L’amnistie qui ne s’inscrira pas dans le cadre de ces recommandations ne contribuera pas à la description du climat politique, et à la réalisation de la cohésion et la réconciliation nationales. Dans un pays longtemps déchiré par la crise politique, la guerre et les attaques récurrentes contre les populations civiles dans les provinces du Nord-Kivu, Sud-Kivu, Nord-Centre et Sud-Est Katanga, tel que la RDC, l’amnistie de tous les détenus ou condamnés politiques ou d’opinion permettra d’apaiser les passions et les esprits et de faire oublier le mal que chacun a fait à l’autre pour une vie d’ensemble.
ACAJ vous remercie vivement, Honorables Président et Honorables Sénateurs pour l’attention que vous avez réservée à ce plaidoyer ainsi que des corrections conséquentes que vous daignerez apporter au projet de loi d’amnistie.

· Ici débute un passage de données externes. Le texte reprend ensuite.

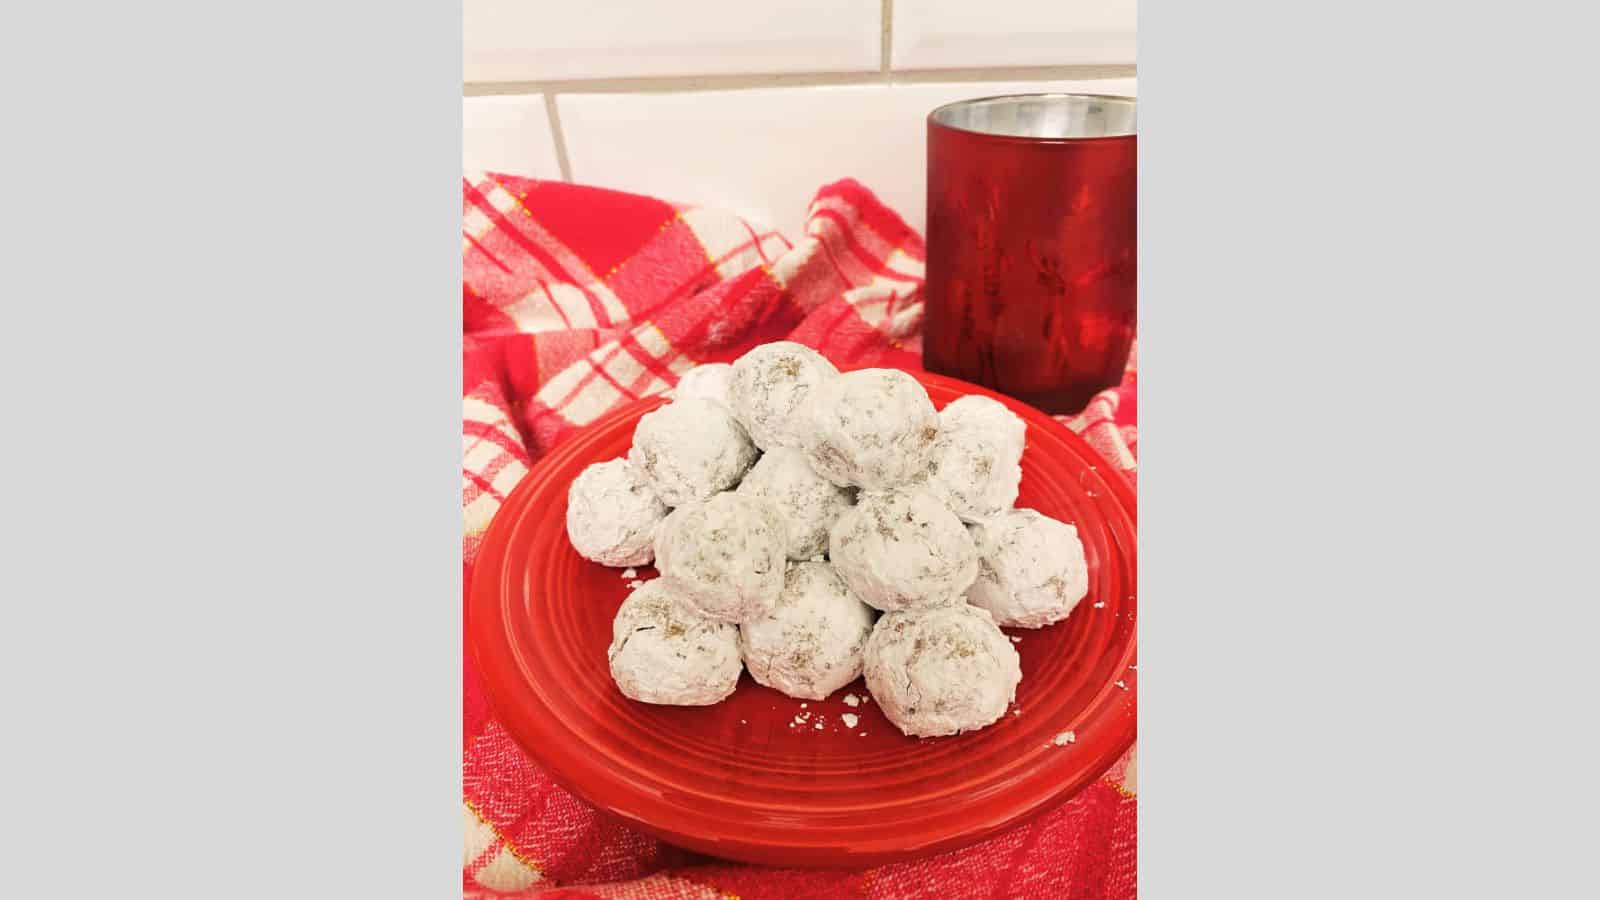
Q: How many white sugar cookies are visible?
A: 13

Fait à Kinshasa, le 07 janvier 2014
Pour l’ACAJ,
Me Georges KAPIAMBA
Président National
[1] La Conférence internationale pour l’unification du droit pénal, qui avait siégé à Copenhague du 31 aout au 3 septembre 1935, a défini l’infraction politique :
-des infractions dirigées contre l’organisation ou le fonctionnement de l’Etat, ainsi que celles dirigées contre les droits qui en dérivent pour le citoyen ;
-des infractions de droit commun qui constituent la mise en œuvre des atteintes prévues par les actes commis pour favoriser l’exécution d’une infraction politique, ou pour permettre à l’auteur l’exécution d’une infraction d’une infraction politique, ou permettre à l’auteur de cette infraction d’échapper à l’application de la loi pénale ; voir in Rév. Dr. Pén. Crim. 1935, p. 1052.

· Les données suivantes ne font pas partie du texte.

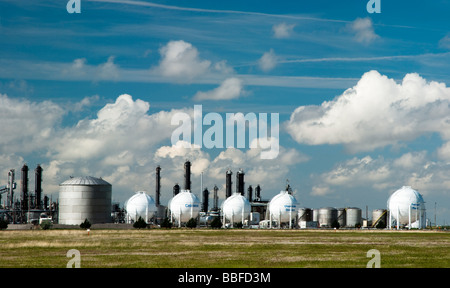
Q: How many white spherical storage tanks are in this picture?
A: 5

Une infraction politique se distingue d’une infraction de droit commun soit par son objet, soit par son mobile. Dans le premier cas, dit « objectif », elle regroupe toute infraction accusée par l’État de porter atteinte à l’ordre public et social, aux institutions politiques et à la sûreté de l’État (trahison, espionnage ou intelligence avec l’ennemi, insurrection, etc.). En France, celles-ci sont regroupées au livre IV du Code pénal, intitulé « Infractions contre la Nation, l’État et la paix publique ». Dans le second cas, elle peut ne différer d’une infraction de droit commun que par son mobile: ainsi, ce que certains anarchistes qualifiaient d’« expropriation » pouvait être considéré soit comme une infraction politique visant à contester la légitimité de la propriété privée, soit, au contraire, comme un vol ordinaire.

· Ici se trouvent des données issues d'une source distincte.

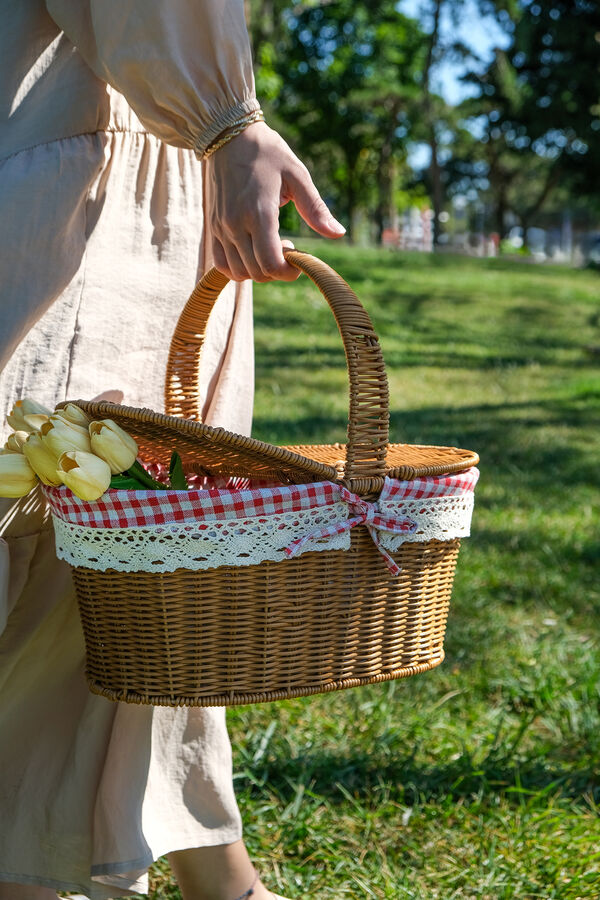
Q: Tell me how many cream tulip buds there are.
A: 8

[2] La notion de prisonnier d’opinion a été créée en 1961 par Peter Benenson, avocat anglais et fondateur d’Amnesty International, et développée par Amnesty International, une ONG de défense des droits de l’homme.
[3] C’a été la force des procès staliniens au cours desquels il y avait cette mise en spectacle pour alimenter la terreur et le « crime » des condamnés était le fait de s’être opposé au pouvoir.
[4] Paragraphe 3 du projet de loi.
[5] La Conférence internationale pour l’unification du droit pénal qui avait siégé à Copenhague du 31 aout au 3 septembre 1935 a donné la définition suivante de l’infraction politique :
-des infractions dirigées contre l’organisation ou le fonctionnement de l’Etat, ainsi que celles dirigées contre les droits qui en dérivent pour le citoyen ;
-des infractions de droit commun qui constituent la mise en œuvre des atteintes prévues par les actes commis pour favoriser l’exécution d’une infraction politique, ou pour permettre à l’auteur l’exécution d’une infraction d’une infraction politique, ou permettre à l’auteur de cette infraction d’échapper à l’application de la loi pénale ; voir in Rév. Dr. Pén. Crim. 1935, p. 1052.